This month, our experts tackle a trio of tricky issues relating to payment: the expensive consequences of mistakes, insolvency and delays

Bricking it over schedule error

I have submitted a brickwork schedule to a housing developer detailing the cost to construct flats on a particular development.

We are to construct one of the two flats in facework, the other in render. Unfortunately, we have submitted the schedule without making the adjustment for one of the flats being facework. The difference between the render and the facework is £6000.

Both I and the developer's project QS have acknowledged this error. However, the commercial manager of the developer says he has set his budget based on our schedule and so is not willing to adjust it.

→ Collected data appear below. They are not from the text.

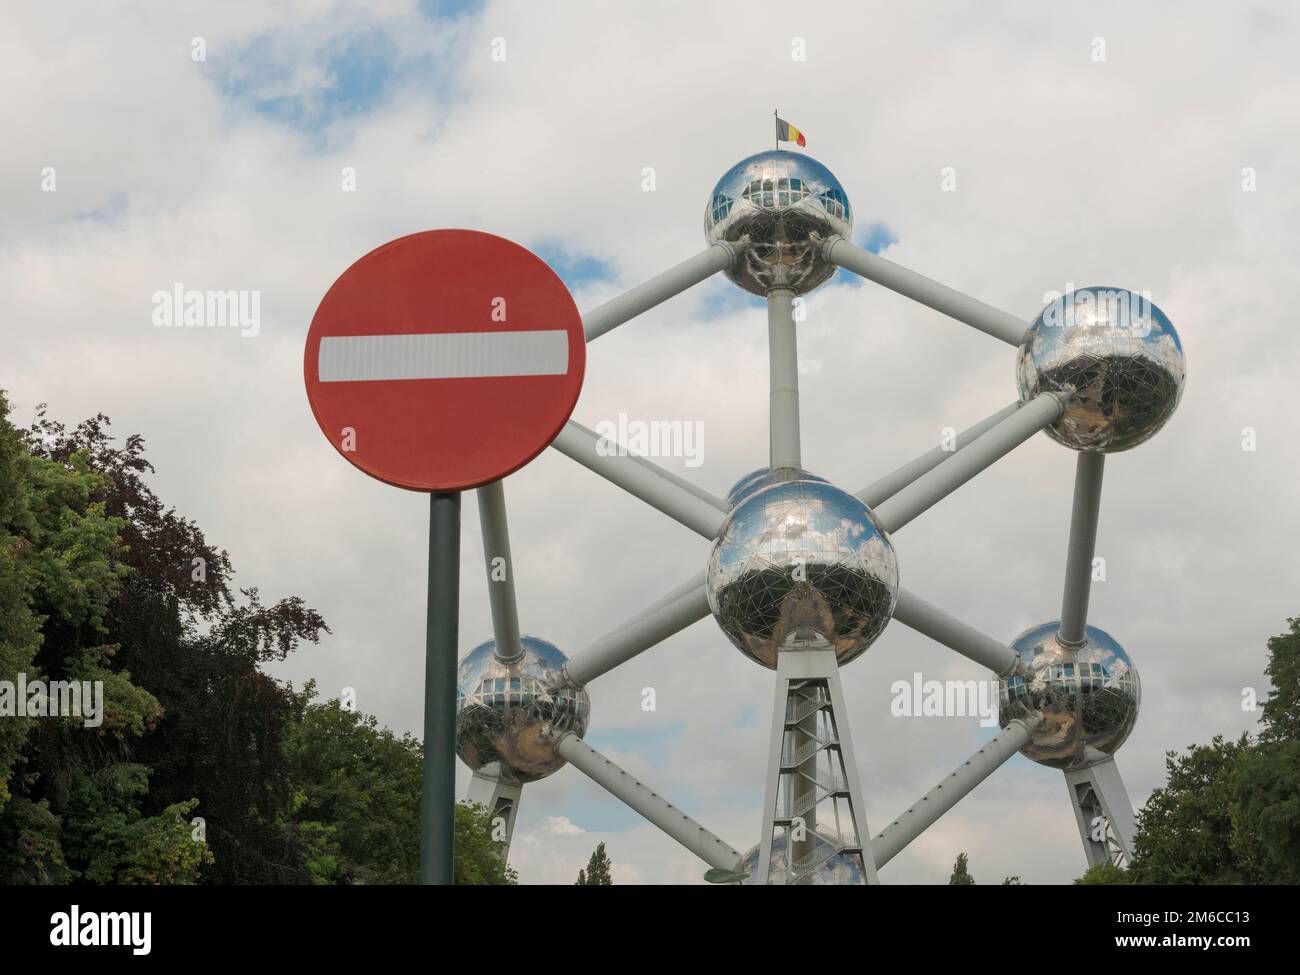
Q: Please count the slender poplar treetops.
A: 2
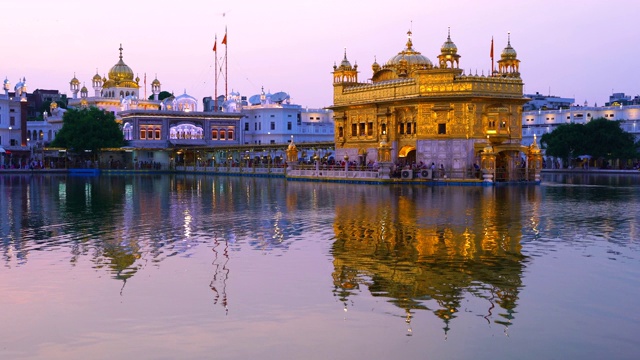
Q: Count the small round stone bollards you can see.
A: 0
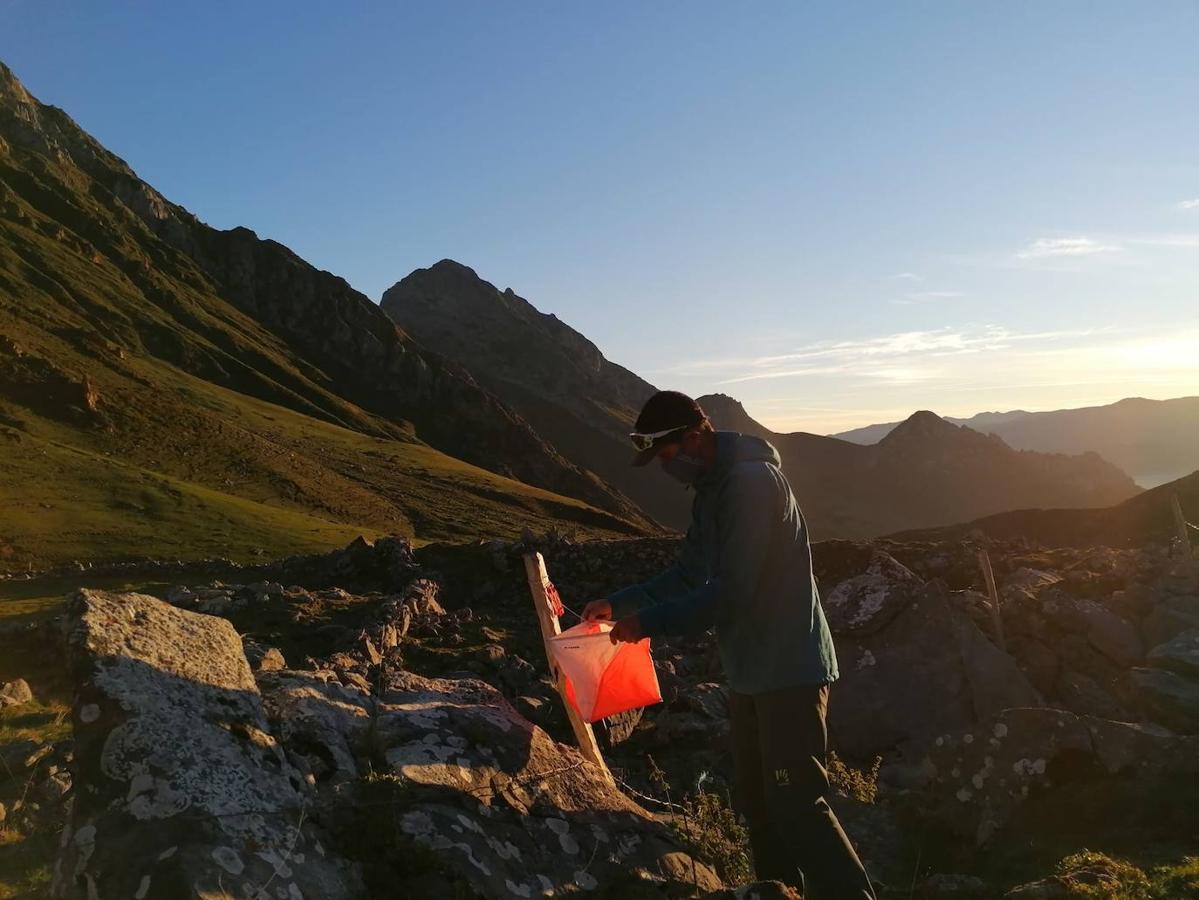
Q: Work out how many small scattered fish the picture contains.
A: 0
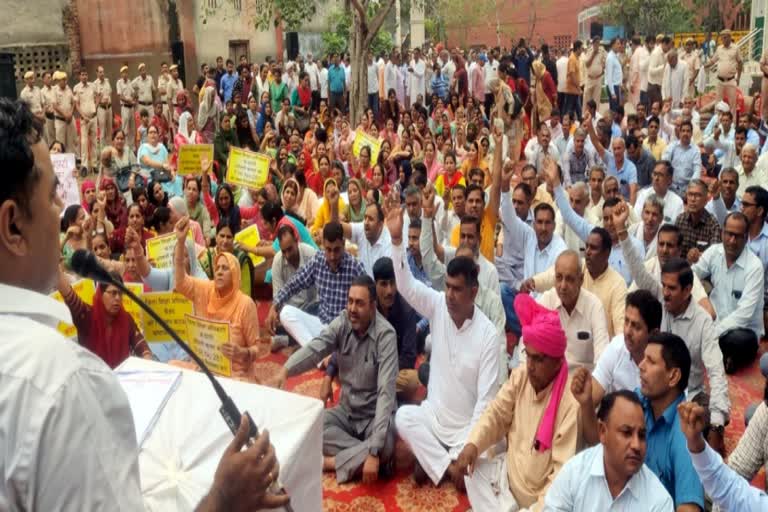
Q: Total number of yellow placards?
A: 9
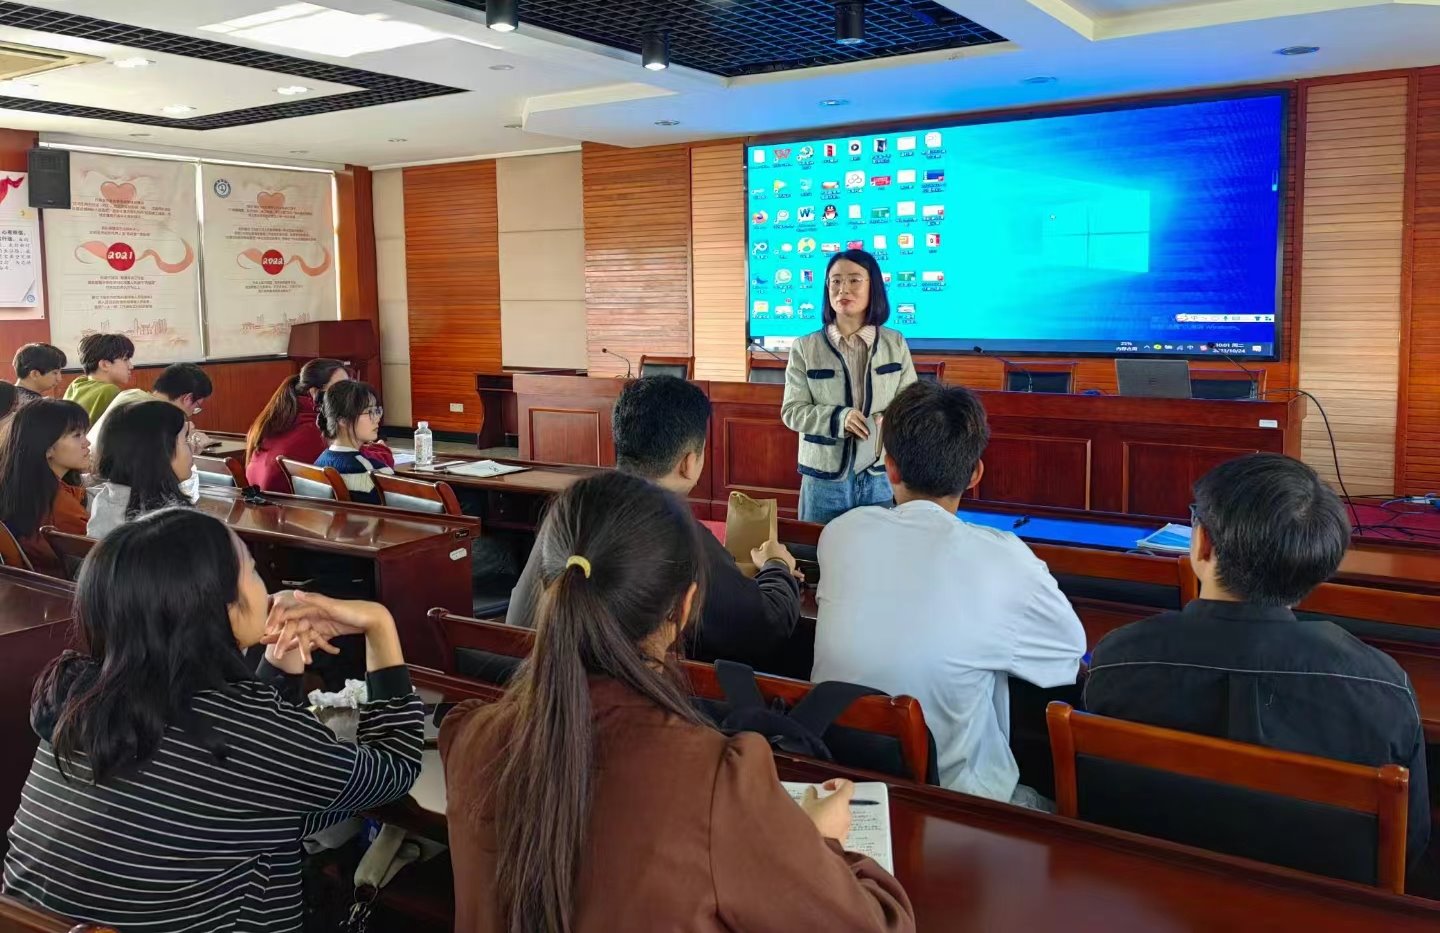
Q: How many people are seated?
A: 13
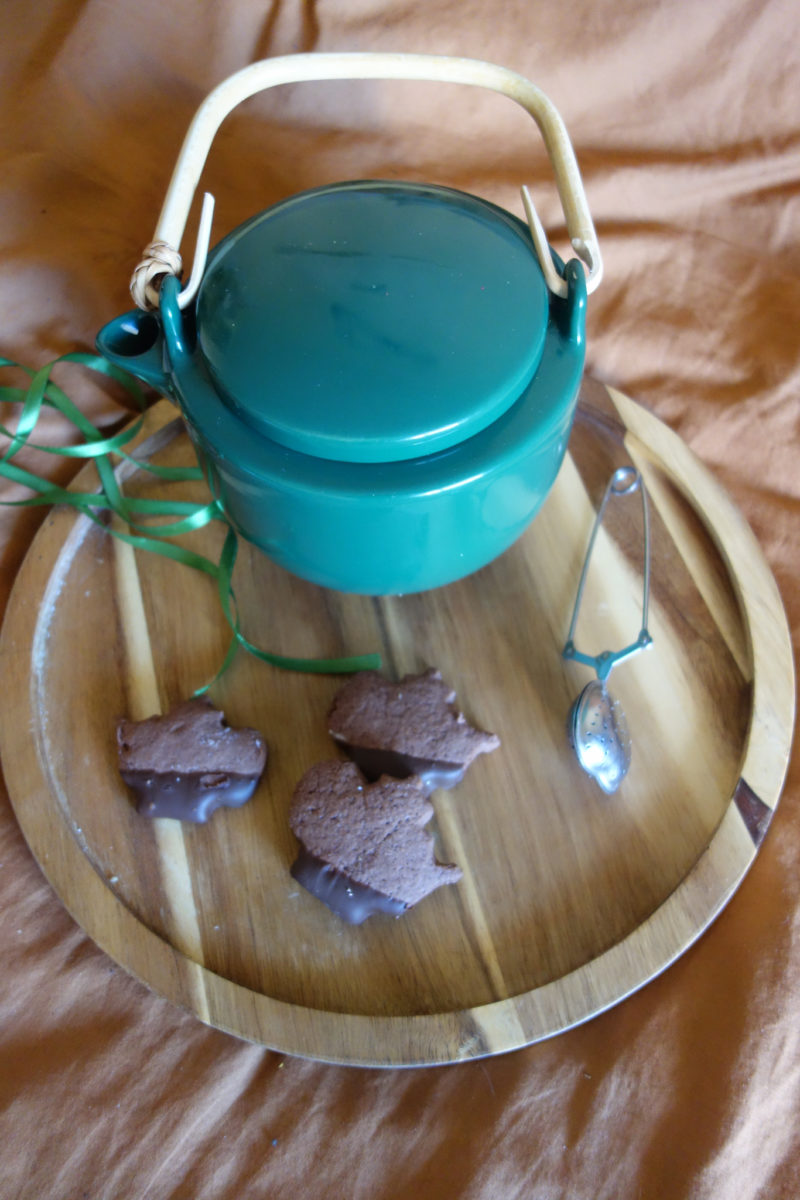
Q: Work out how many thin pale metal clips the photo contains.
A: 2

The schedule has been attached to a contract, which we have received but not yet signed. Where do we stand?

The real issue is whether there is already a contract between you and the developer and, if so, whether the brickwork schedule is incorporated into that contract. The acceptance of the brickwork schedule by the developer may amount to a contract, even though there is as yet no signed agreement. This is likely to be the case if the developer accepted the brickwork schedule without amendment and has acted in reliance on your price in dealing with third parties. It is even more likely if you have started the works. If there is no contract, then you are under no obligation to carry out the works at that price and should resubmit a schedule showing the correct pricing.

However, we will assume that there is a contract, which incorporates the brickwork schedule and that the works have already started. We will also assume that the pricing error did not come to light until after the contract was made.

There is a legal concept in the law of contract known as mistake. If a mistake is present it will nullify consent to the contract and render the contract void. In order for this to be proven, the mistake must be material to the formation of the contract, as the courts are reluctant to invalidate a contract where the parties appear to have agreed in the same terms on the same subject matter, even if both parties are mistaken. In addition, it should be a mistake that the other party, in this case, the developer, ought reasonably to know about and, finally, the mistaken party must not be in any way at fault.

In this instance, if the mistake was a pricing error on your part and was unknown to the developer, as appears to be the case, the courts will not consider this to be fundamental to the formation of the contract and will not intervene.

Unfortunately, the schedule as submitted would seem to be binding and the pragmatic solution would be to try to negotiate with the developer.

Last gasp for pay-when-paid

Neither Dom/1 nor Dom/2 has a mechanism for the non-payment of the subcontractor in the event of employer insolvency. Does this not contradict the statutory adjudication provisions? Which takes precedence, the written contract or the adjudication provisions?

Before the introduction of the Construction Act, construction contracts could contain a “pay-when-paid” clause. However, since the act came into force, if a pay-when-paid clause is contained in a contract and states that the payment of a subcontractor is conditional on the contractor being paid by a third party, it will be unenforceable. But there is an exception: if the clause specifically links the conditional payment to the insolvency of a third party, it is enforceable. If the third party becomes insolvent, the contractor will not have to pay the subcontractor, unless it itself is paid.

If, however, the contract makes no mention of a pay-when-paid clause, then the subcontractor would have to be paid as per the contract terms.

Neither the Construction Act nor the Scheme nor the contract will imply a pay-when-paid clause into the contract. Therefore, if one is required, it must be expressly inserted and specifically related to a third party insolvency.

Turning profit to loss to profit again

We are a small limited company that fits hotel bedroom furniture. We had a purchase order from a company based in Ireland (O'Donnell Furniture) to fit out a hotel in Manchester. It supplied the furniture, we fitted it. Our quote for the job was based on 11 weeks on site, with 10 deliveries over a 10-week period. The building company incurred delays getting the rooms built and O'Donnell Furniture had to make more than 20 deliveries. The job was finished four months later than we had planned. We calculated a £30k profit but have so far made a £25k loss. Where do we stand with invoicing for the true costs of the job – at least so that we can break even?

It is likely that a term would have been implied into your contract that if there were delays and increased deliveries beyond those contemplated in the contract, and which were not caused by you, you should be paid a reasonable sum for the work, taking into account your original quote and the additional costs you have incurred. If your original quote was appropriate and included a reasonable uplift for profit and overheads, you should be able to recover profit and overheads over and above any actual additional costs.You will be unable to recover costs that could have been avoided had you taken reasonable steps to prevent them. However, it looks unlikely that you could have done anything to avoid these.